> _WHAT THE EXERCISE ASKS_: Images are to be skipped; everything else in the records must be repeated exactly.

*** LISTED RECORDS ***

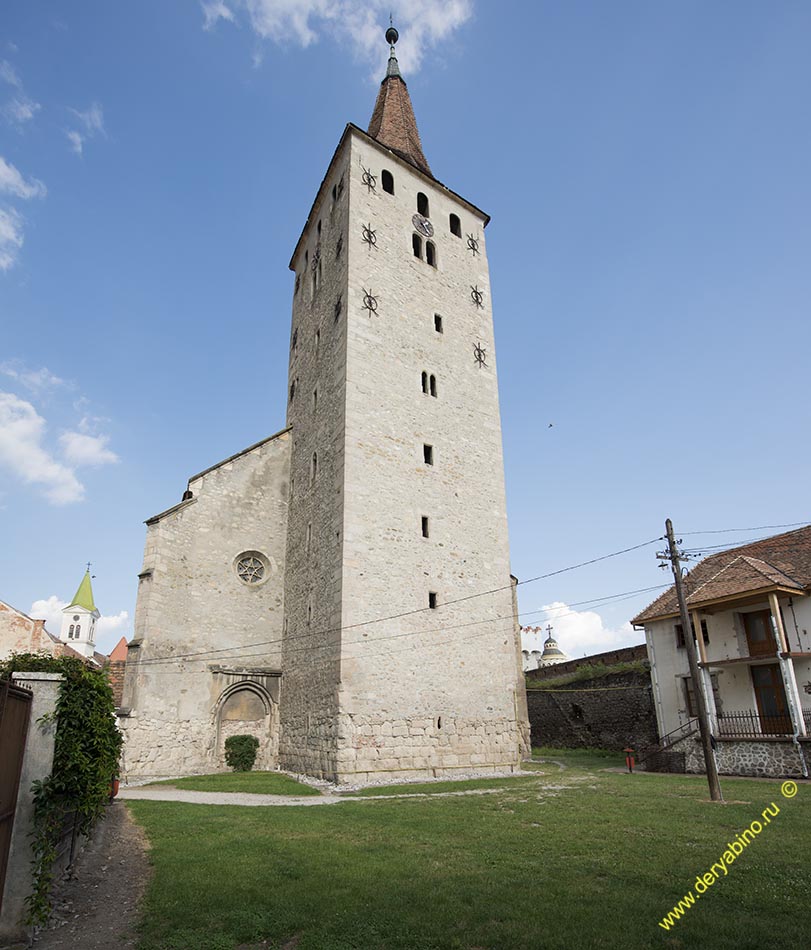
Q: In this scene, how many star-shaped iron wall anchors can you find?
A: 12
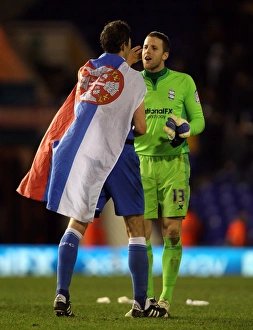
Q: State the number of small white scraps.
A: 3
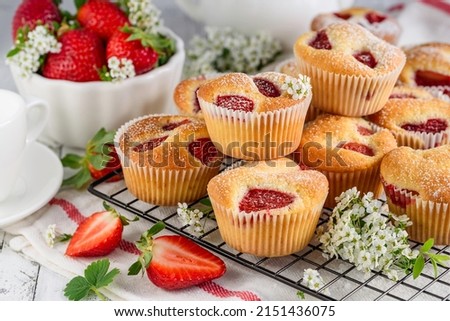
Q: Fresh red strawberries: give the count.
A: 7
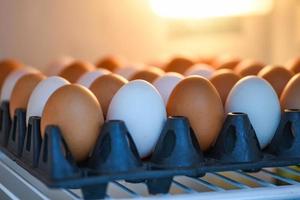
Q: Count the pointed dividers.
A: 8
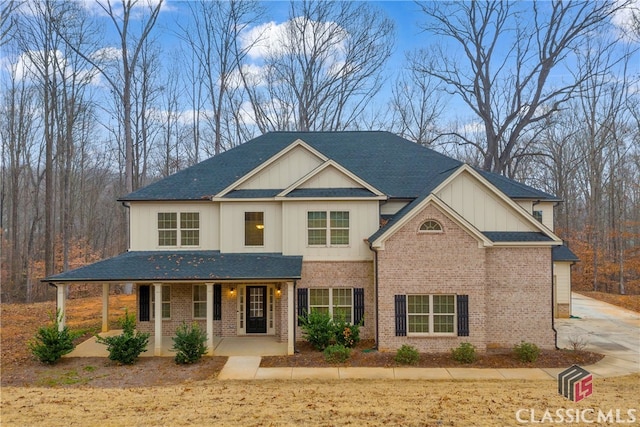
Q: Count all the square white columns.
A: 5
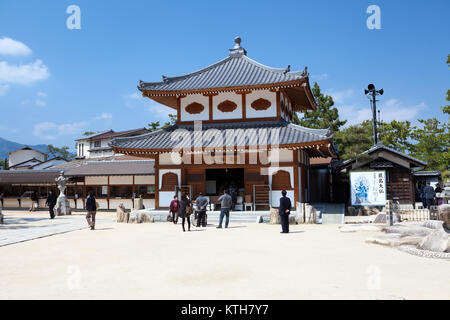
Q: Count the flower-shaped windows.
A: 3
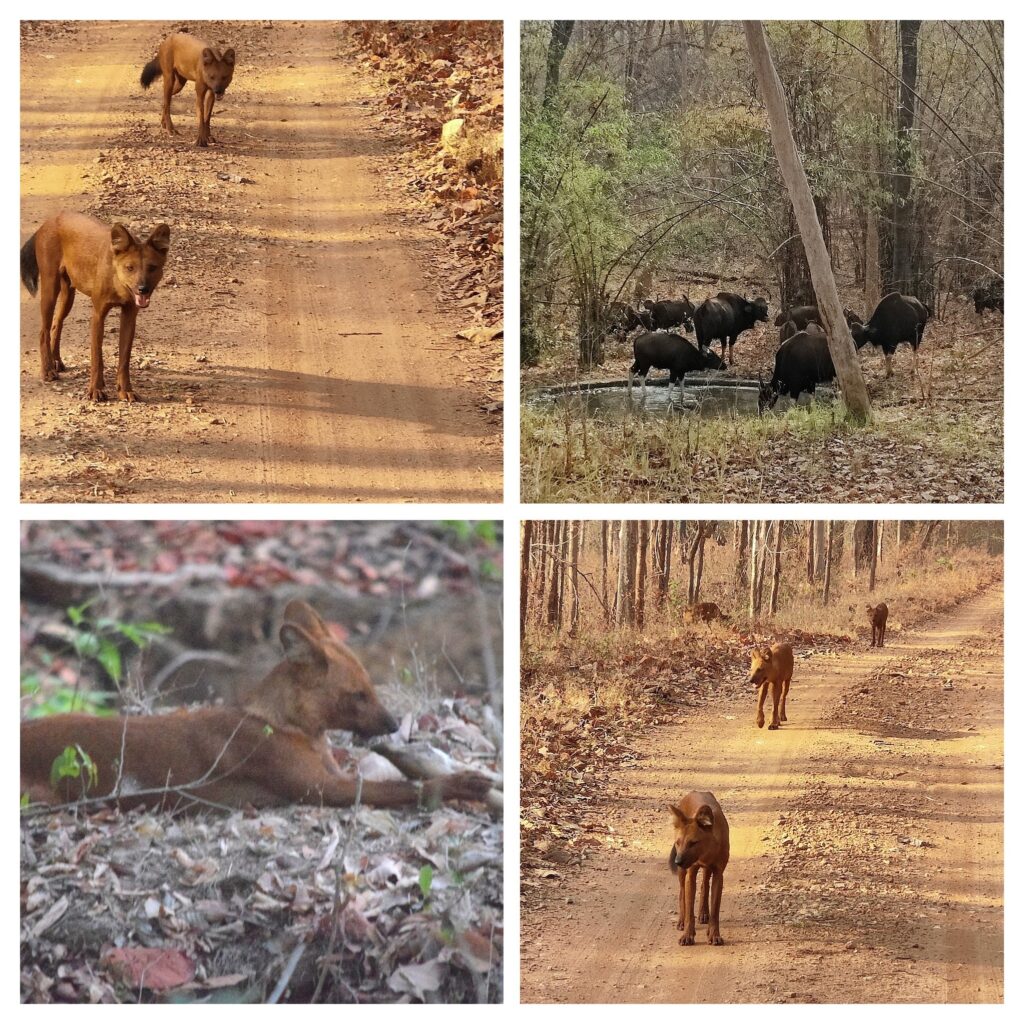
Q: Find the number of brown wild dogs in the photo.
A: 7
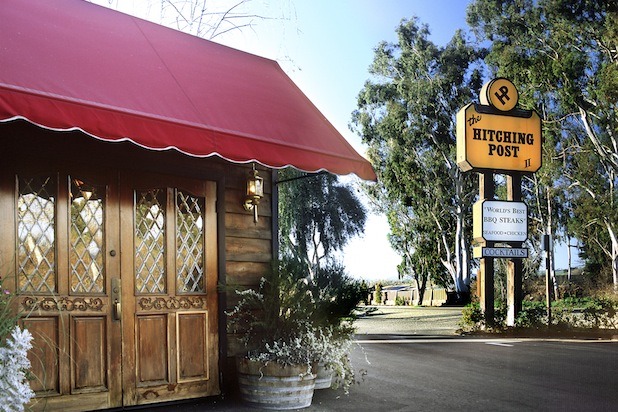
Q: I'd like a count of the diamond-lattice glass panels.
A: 4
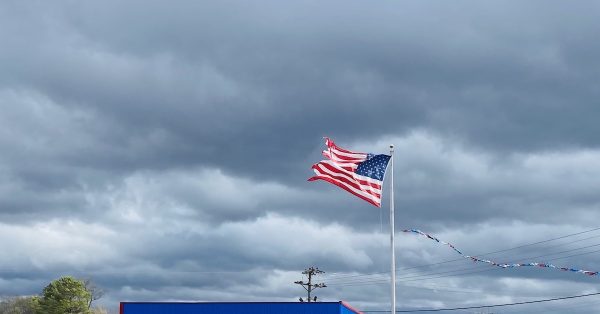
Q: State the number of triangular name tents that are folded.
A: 0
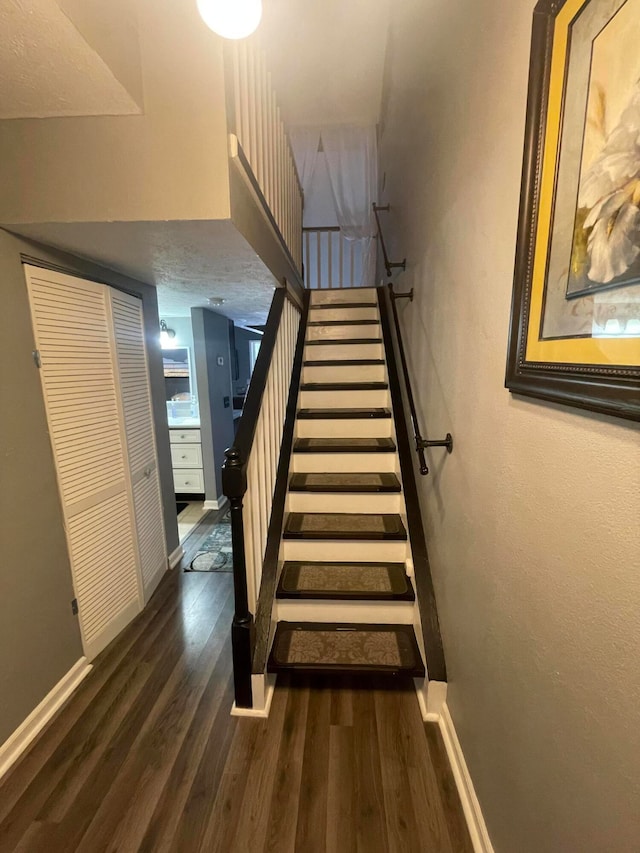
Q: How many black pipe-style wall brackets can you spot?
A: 4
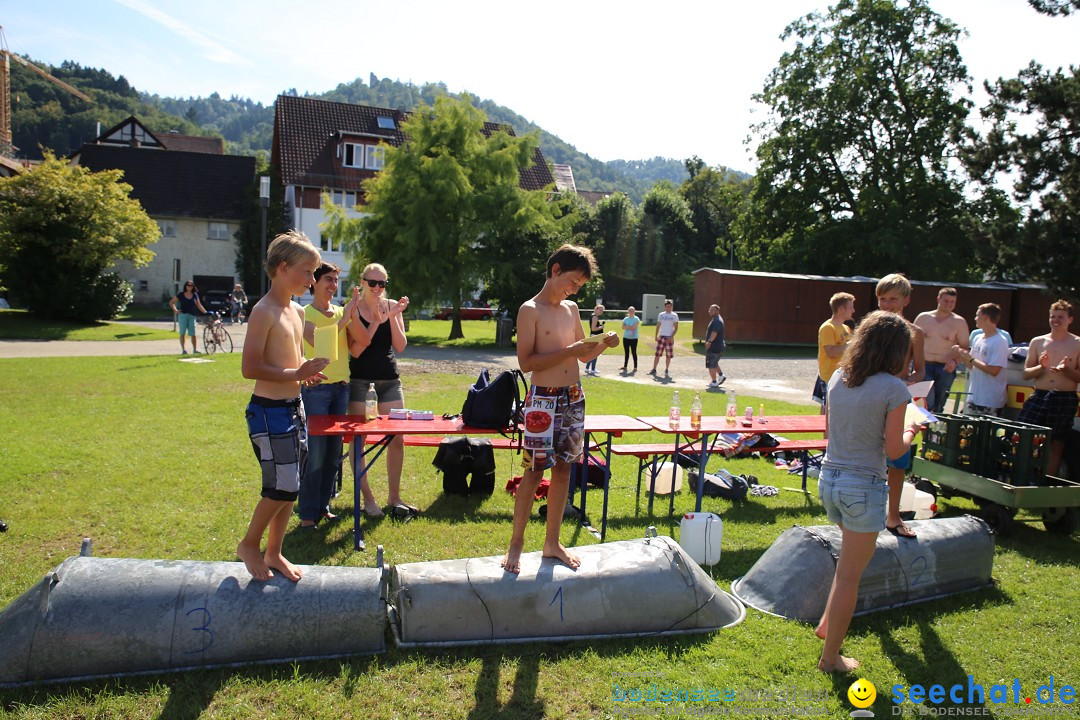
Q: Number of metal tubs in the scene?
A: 3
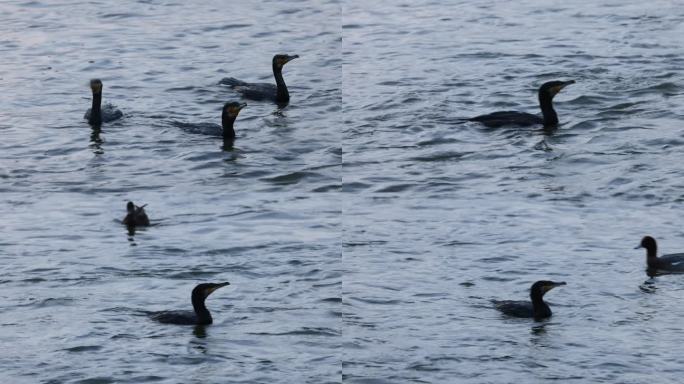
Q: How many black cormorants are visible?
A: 6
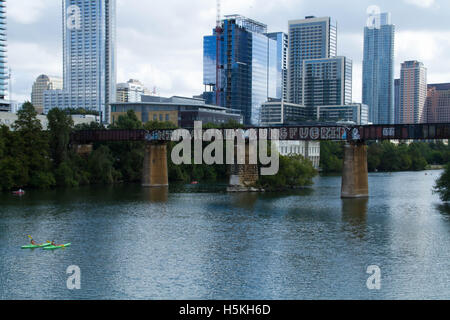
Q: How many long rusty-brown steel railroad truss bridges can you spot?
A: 1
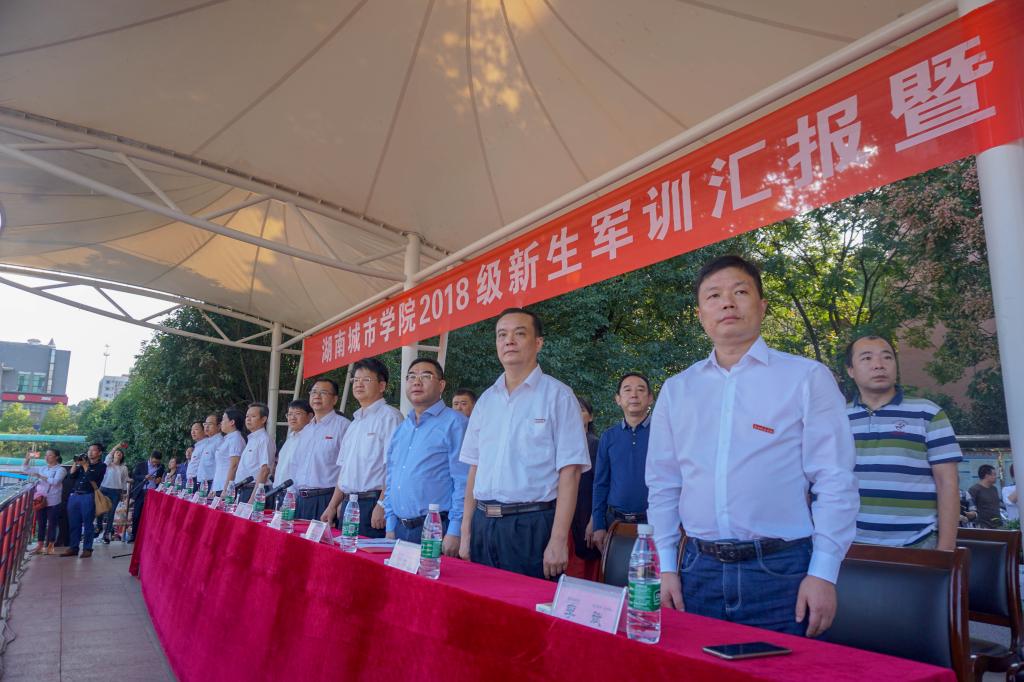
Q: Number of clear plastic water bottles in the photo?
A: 10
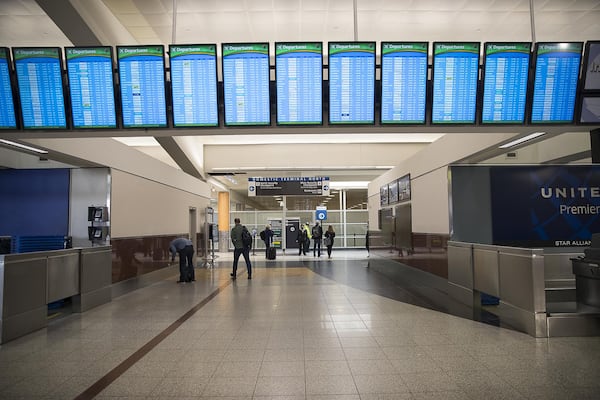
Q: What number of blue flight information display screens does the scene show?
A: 12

*** End of LISTED RECORDS ***

> _YOUR SOLUTION_:
Q: In this scene, how many star-shaped iron wall anchors can you find?
A: 12
Q: State the number of small white scraps.
A: 3
Q: Fresh red strawberries: give the count.
A: 7
Q: Count the pointed dividers.
A: 8
Q: Count all the square white columns.
A: 5
Q: Count the flower-shaped windows.
A: 3
Q: Find the number of brown wild dogs in the photo.
A: 7
Q: I'd like a count of the diamond-lattice glass panels.
A: 4
Q: State the number of triangular name tents that are folded.
A: 0
Q: How many black pipe-style wall brackets can you spot?
A: 4
Q: Number of metal tubs in the scene?
A: 3
Q: How many black cormorants are visible?
A: 6
Q: How many long rusty-brown steel railroad truss bridges can you spot?
A: 1
Q: Number of clear plastic water bottles in the photo?
A: 10
Q: What number of blue flight information display screens does the scene show?
A: 12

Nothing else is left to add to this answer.